In other words, having experience makes you more able to gain experience; a
test that measures your experience is a legitimate indicator of future
learning potential. It's exactly along the line of colleges teaching you "how
to learn" and any practical skills that you gain along the way are largely
incidental.

------
NHQ
I don't believe that some people just can't learn to program. Certain types
need a certain type of teaching method. I failed my first programer course in
college (Java), and totally left the idea behind. Almost a decade later I
learned to program. I taught myself, with the help of the internet. In other
words, the internet supplied me a methodology for learning to program.

------
thurn
If anything, this test illustrates that assignment is a very confusing
concept, even more so if you pick a silly symbol like = for it.
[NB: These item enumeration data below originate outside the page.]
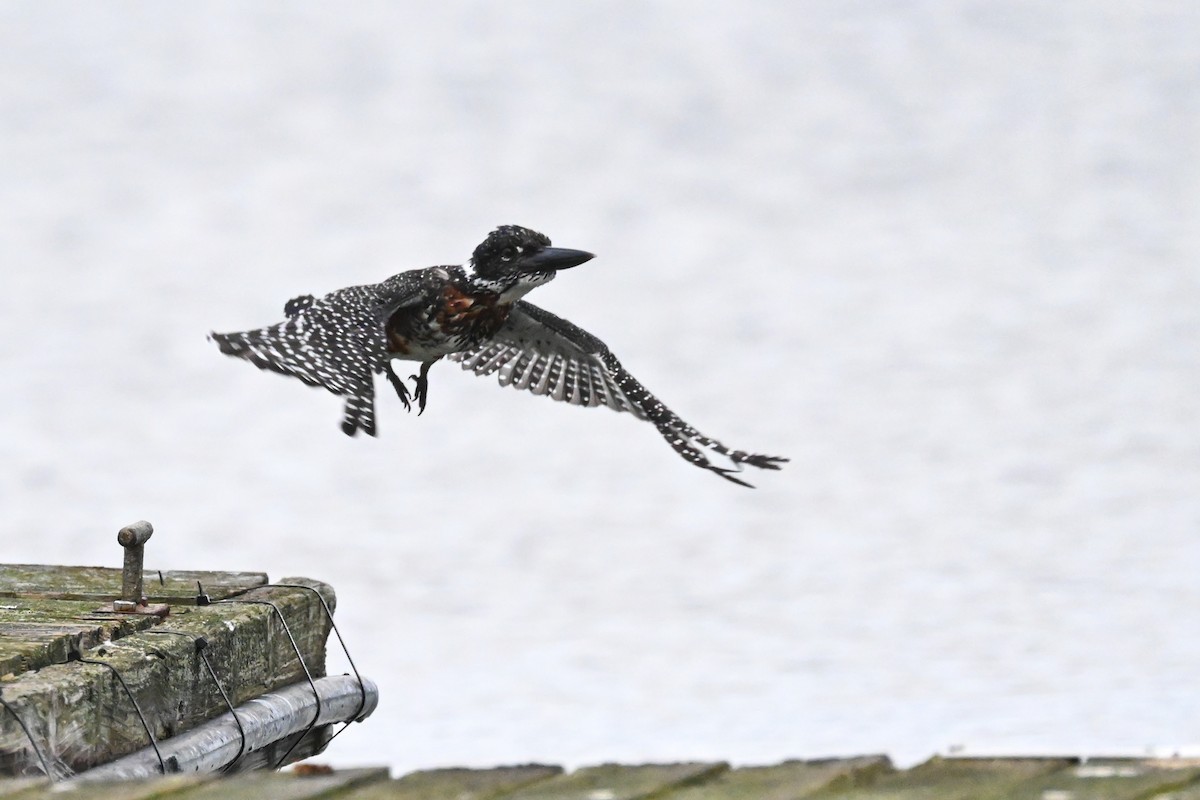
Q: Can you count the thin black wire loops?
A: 5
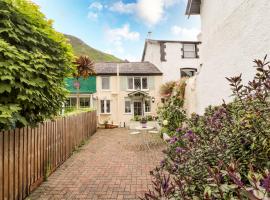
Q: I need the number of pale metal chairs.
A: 2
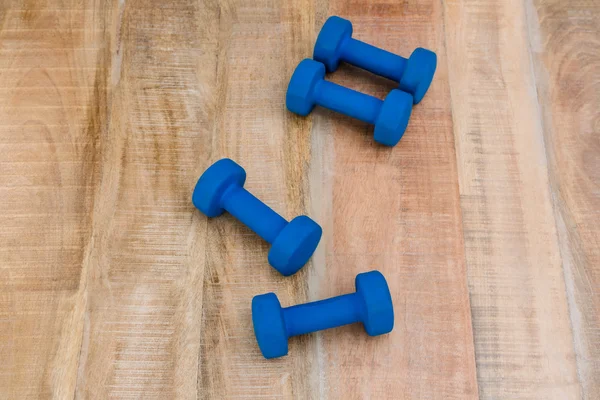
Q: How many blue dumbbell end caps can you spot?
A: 8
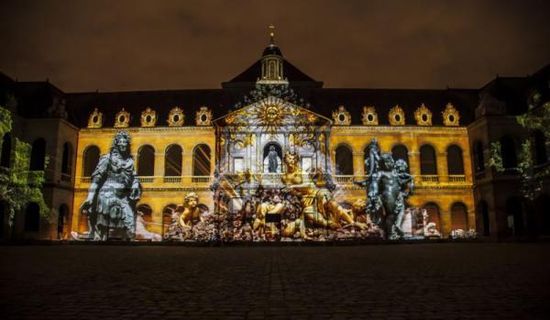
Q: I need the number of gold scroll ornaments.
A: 10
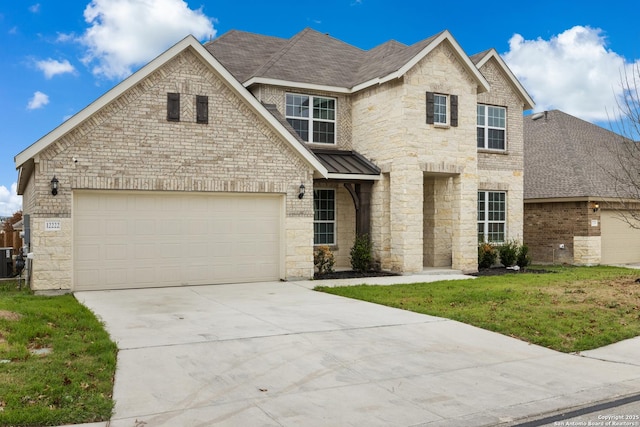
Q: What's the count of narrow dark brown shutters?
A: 4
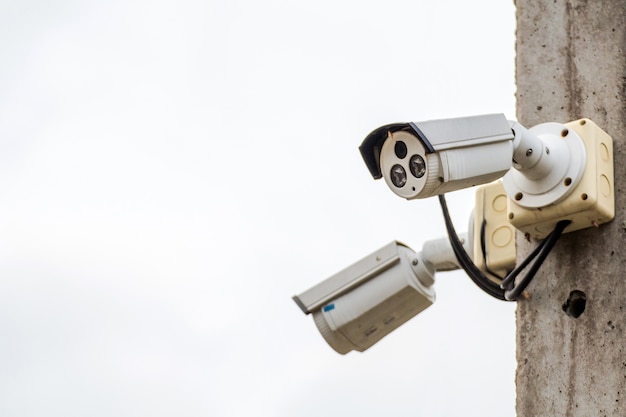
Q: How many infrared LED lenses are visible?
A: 2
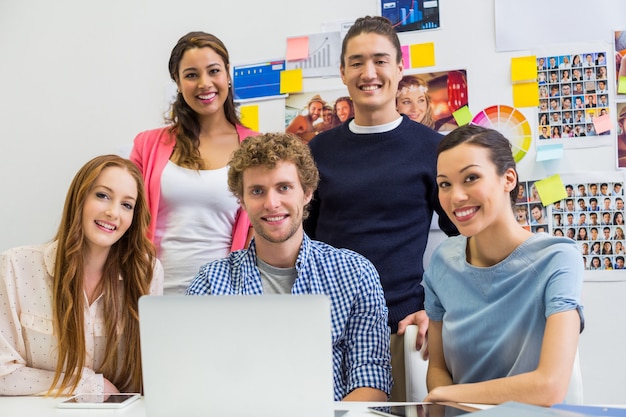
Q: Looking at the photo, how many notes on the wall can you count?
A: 12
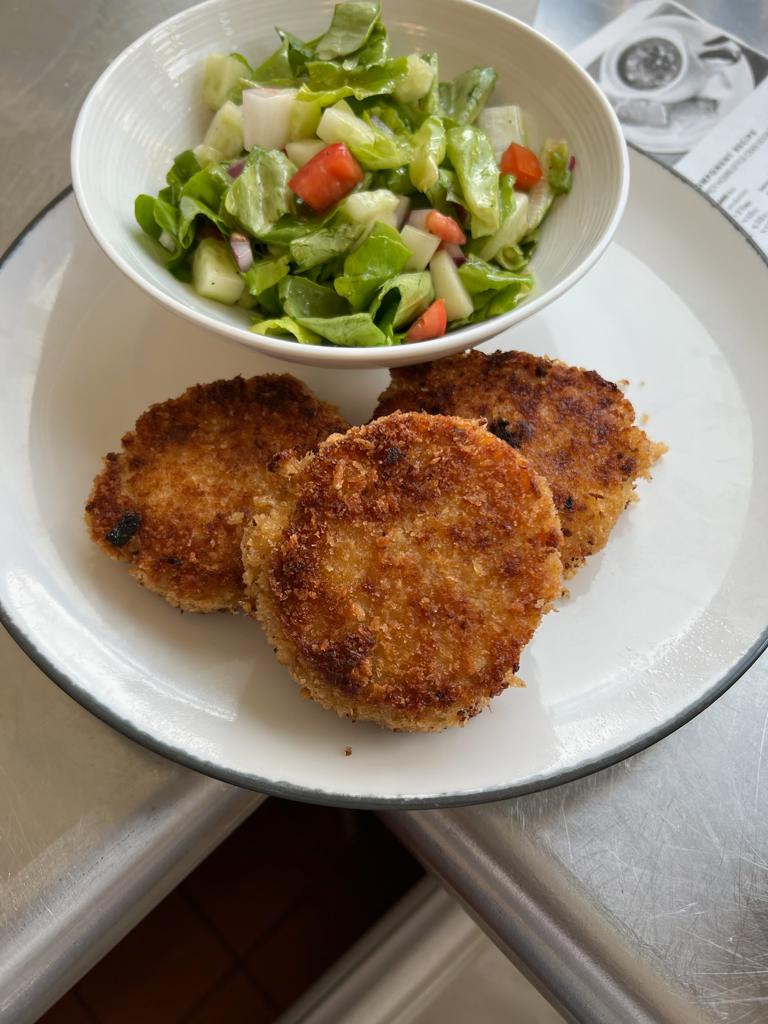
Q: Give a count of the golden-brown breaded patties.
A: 3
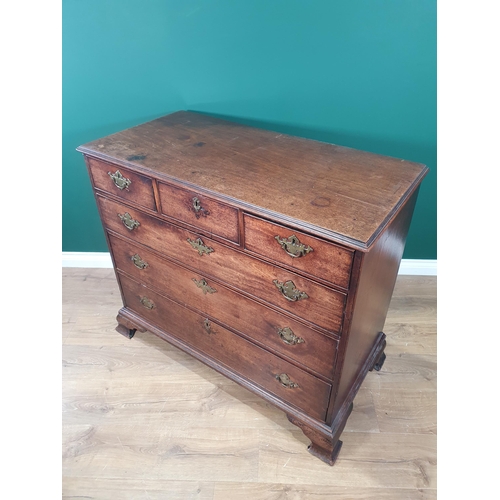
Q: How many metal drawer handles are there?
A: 8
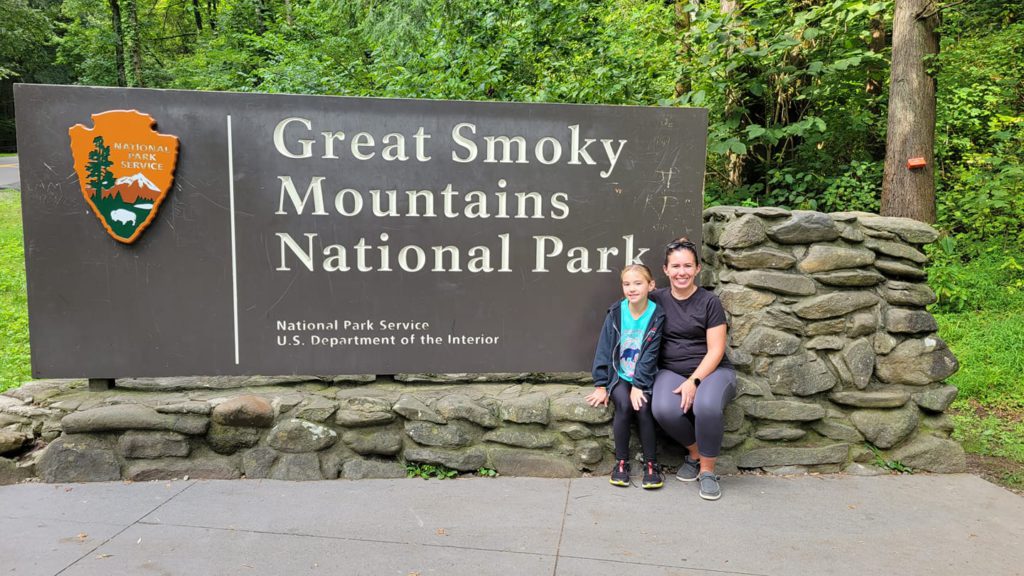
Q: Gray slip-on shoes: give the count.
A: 2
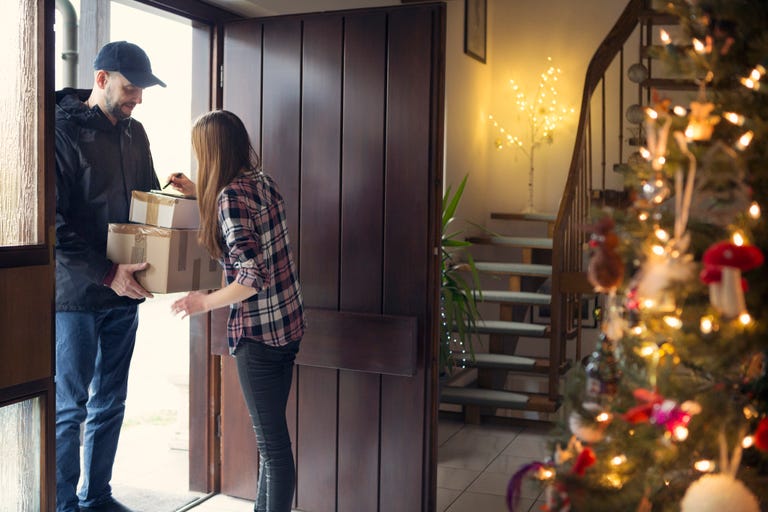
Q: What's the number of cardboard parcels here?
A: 2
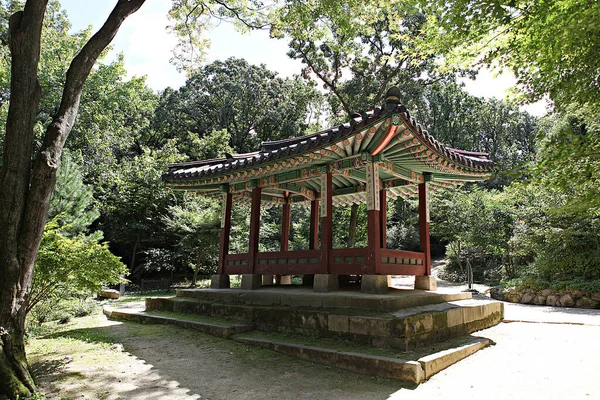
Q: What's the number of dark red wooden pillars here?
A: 8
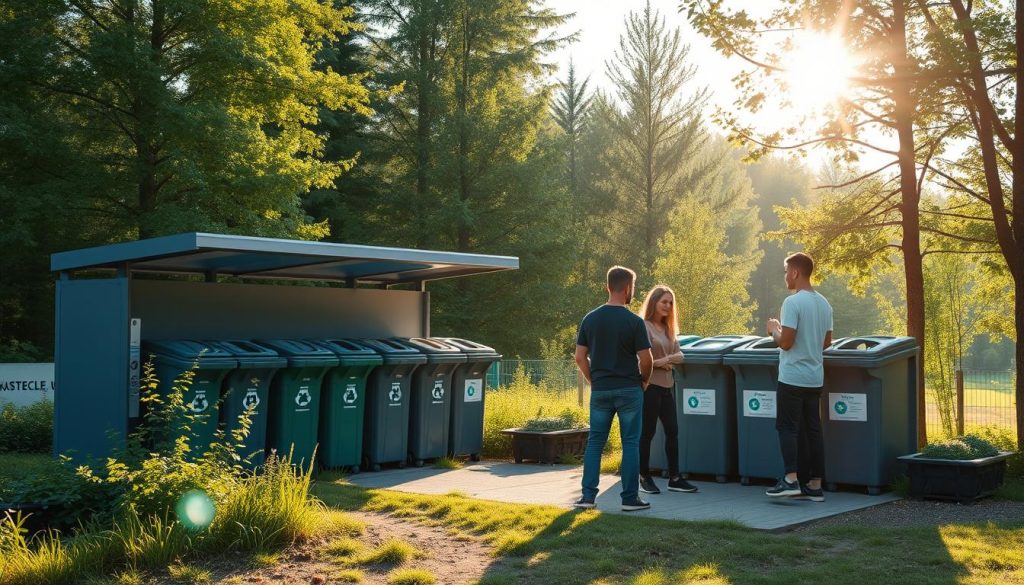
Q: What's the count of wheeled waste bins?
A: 11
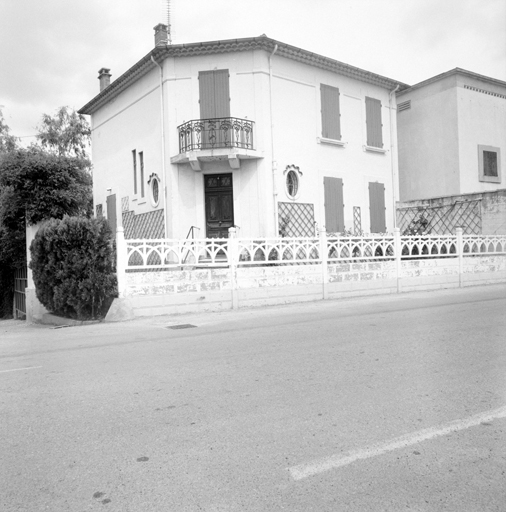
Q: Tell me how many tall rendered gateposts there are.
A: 1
I wonder if
they tried to teach any of these students a more functional language that
doesn't rely on the idea of assignment.

------
tomlin
Not to be a dick, but broken graphic links and "Untitled Document" and this
test is to do what? Filter the herd?

------
suivix
Even if the test were accurate, an average but motivated guy would focus well
and quickly become better than the naturally gifted guy who slacks off reading
websites all day.

------
mikerg87
There is a test for midi-chlorians now?!??!